Toplantının manşeti bir sanayicinin “Banka kredi için %36 faiz istiyor” demesi üzerine Kavcıoğlu nun “Alma abi alma” cevabıydı. Bunu söyleyen TCMB Başkanı, kendi kurumunun kendi imzasıyla Eylül 2021’de yayınladığı “Sektör Bilançoları” raporunun muhtemelen kapağını bile açmamış. 2009 yılından bu yana yayınlanan rapora göz gezdirmiş olsaydı, Türkiye’de operasyonel işletme sermayesi ihtiyacının satışların %15’ine, toplam borçların ise %56’sına ulaştığını görürdü. Üstelik son rapor 2020 yılına ait. Bu kadar enflasyonist bir ortamda bu oranların çok daha yukarı çıkmış olması çok muhtemel.

“Alma abi alma” dediği sanayicinin işletme sermayesi ihtiyacı her gün artarken, bankalardaki limiti artık artmıyor. Sanayici bulup buluşturup şirketine özkaynak koysa, bu enflasyonist ortamda koyacağı sermayeyi devletin vergi olarak üç senede elinden alacağını biliyor. Dolayısıyla iş dünyası için kredi almamak aslında üretmemek demek.

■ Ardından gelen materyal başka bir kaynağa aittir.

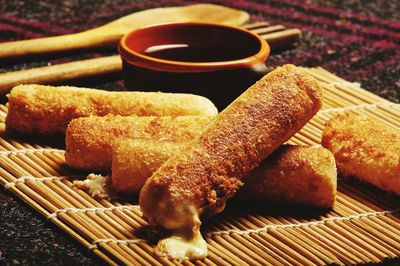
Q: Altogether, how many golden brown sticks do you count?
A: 5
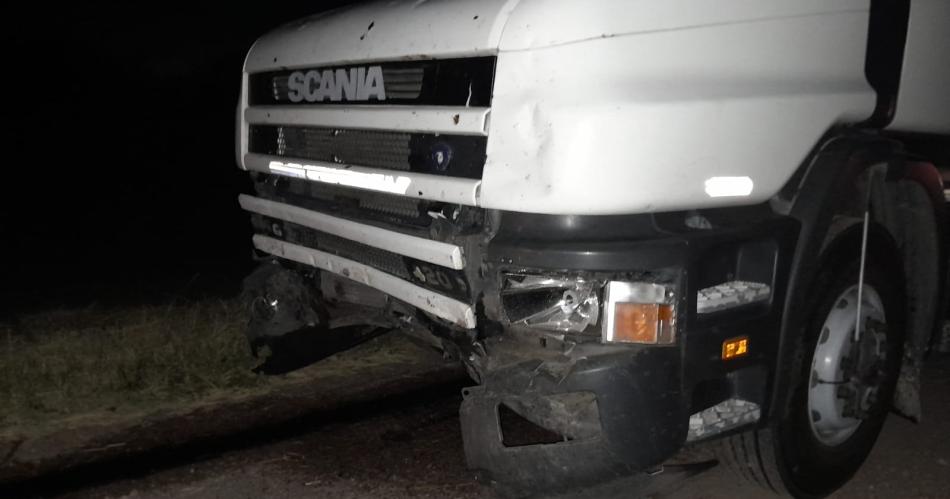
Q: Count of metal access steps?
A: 2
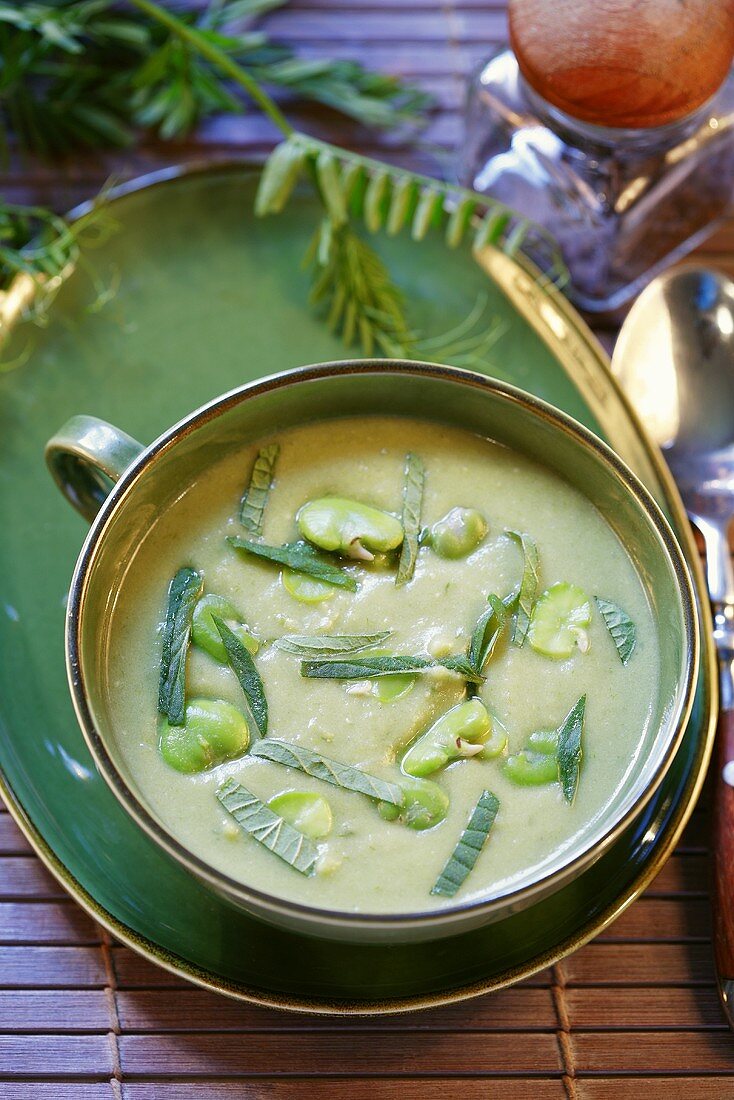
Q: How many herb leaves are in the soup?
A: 14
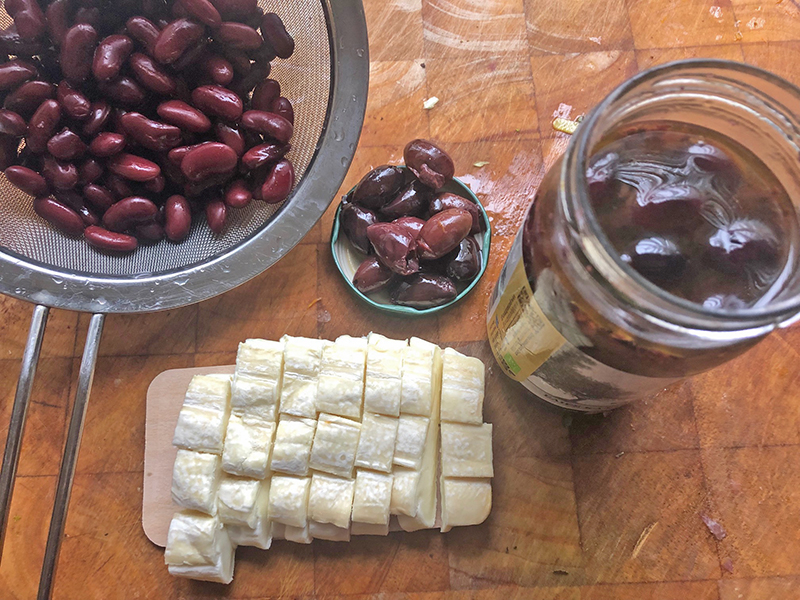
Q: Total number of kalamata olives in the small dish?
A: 11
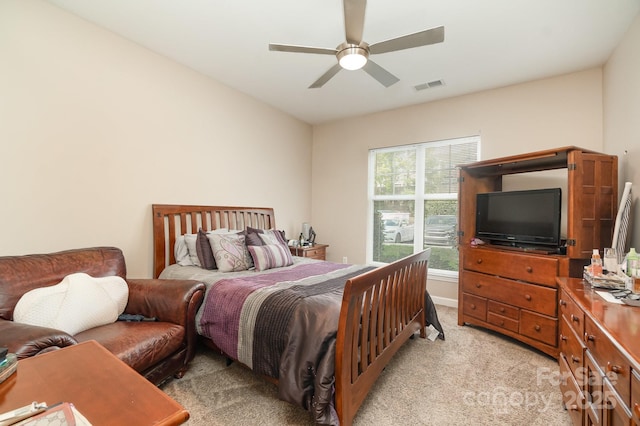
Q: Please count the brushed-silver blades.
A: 5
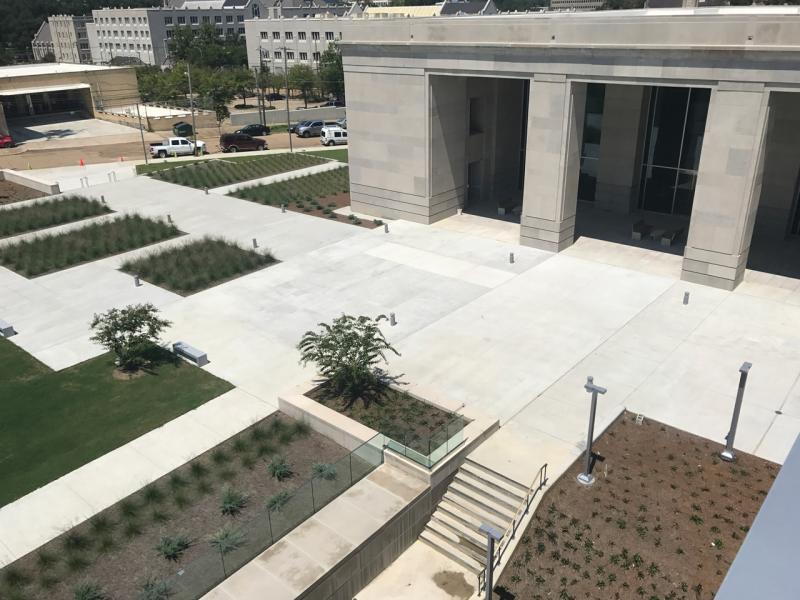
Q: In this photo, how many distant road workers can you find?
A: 0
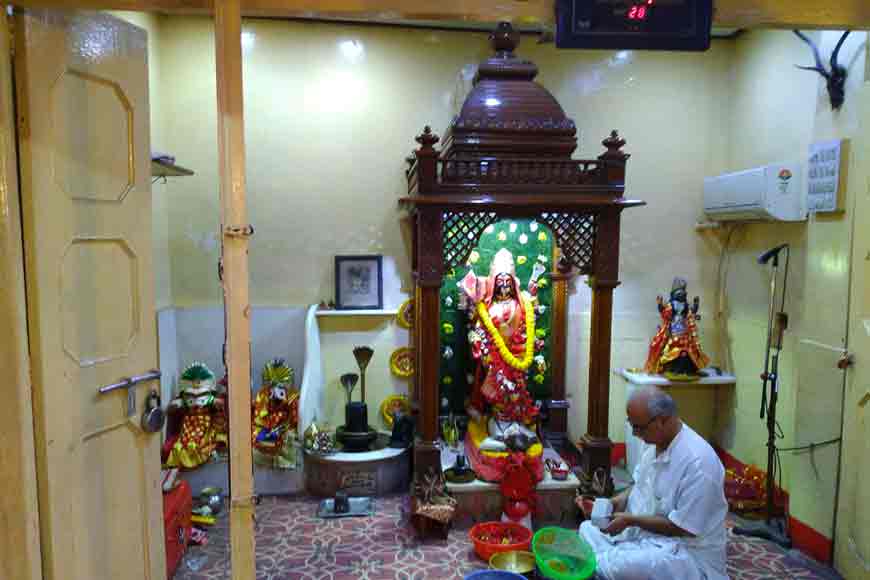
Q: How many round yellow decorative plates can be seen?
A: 3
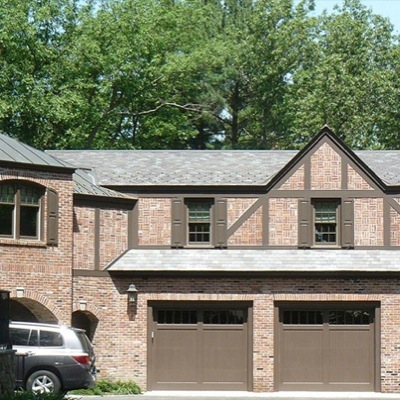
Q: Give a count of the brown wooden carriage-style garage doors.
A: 2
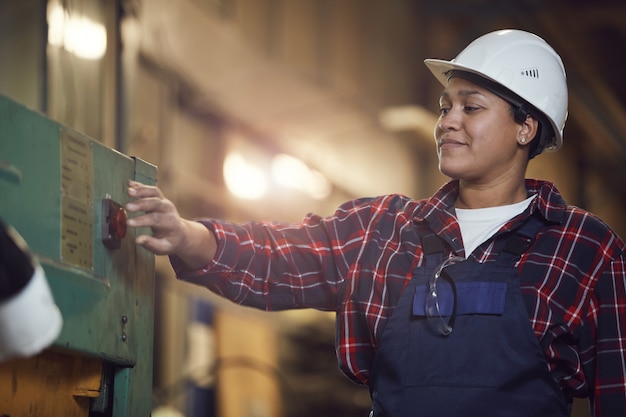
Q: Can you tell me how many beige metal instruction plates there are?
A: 2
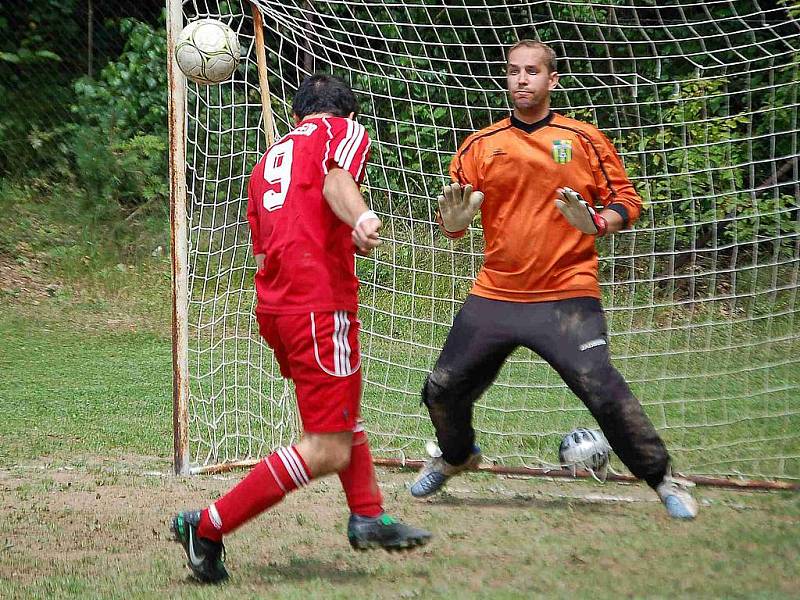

Oyuncuları Tebrik Ederim, Çok Güzel Oynamışlar

Masanın her iki tarafında da kısa vadeli kazanımlarını kaybetmemek adına oturanlar sonuçta enflasyon dışında her şeyi konuştular.

Oysa enflasyonun kazananı olmaz. Kısa vadede kazandığını zannedenler o kazanımlarını misliyle geri öderler. Kimi parasıyla geri öder, kimi koltuğu ve varsa itibarıyla.